Using the data below, return all lines in which "this" appears.

(EXTRACTED ENTRIES Opens)

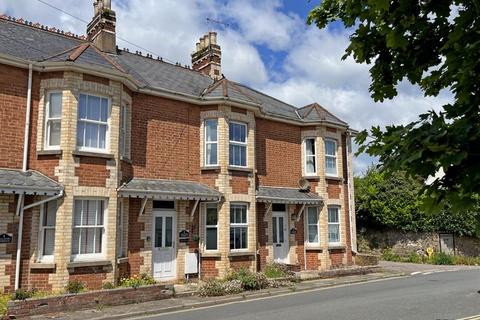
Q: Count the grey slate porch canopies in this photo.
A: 3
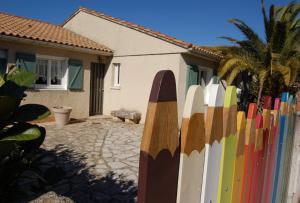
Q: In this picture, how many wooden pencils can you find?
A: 12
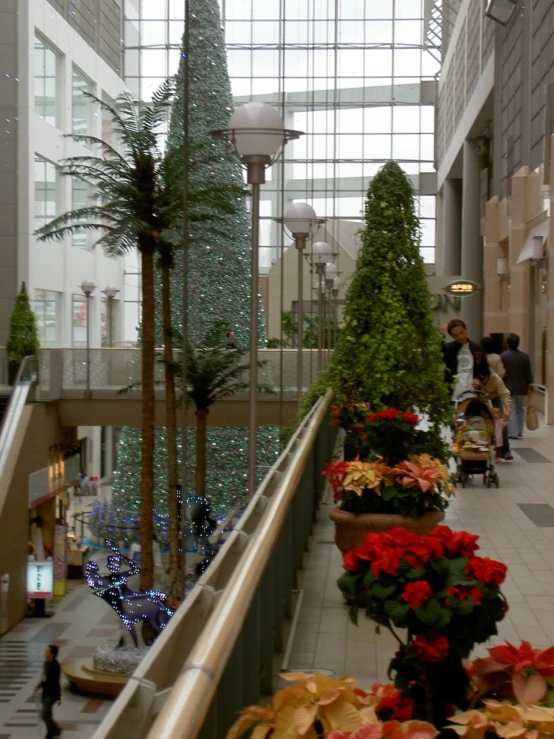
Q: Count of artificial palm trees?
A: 3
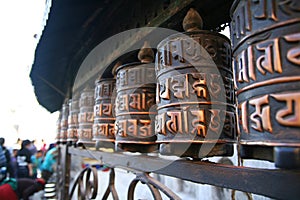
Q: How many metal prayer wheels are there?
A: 8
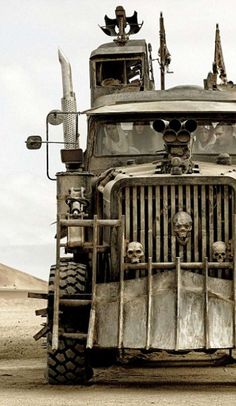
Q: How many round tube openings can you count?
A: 5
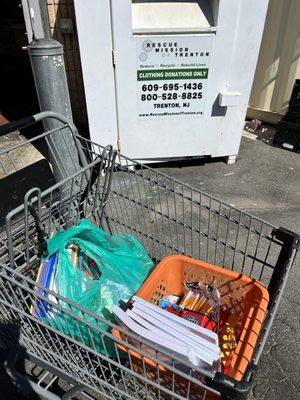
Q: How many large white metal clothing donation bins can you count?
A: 1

(EXTRACTED ENTRIES Closes)

**RESULT**
Q: Count the grey slate porch canopies in this photo.
Q: In this picture, how many wooden pencils can you find?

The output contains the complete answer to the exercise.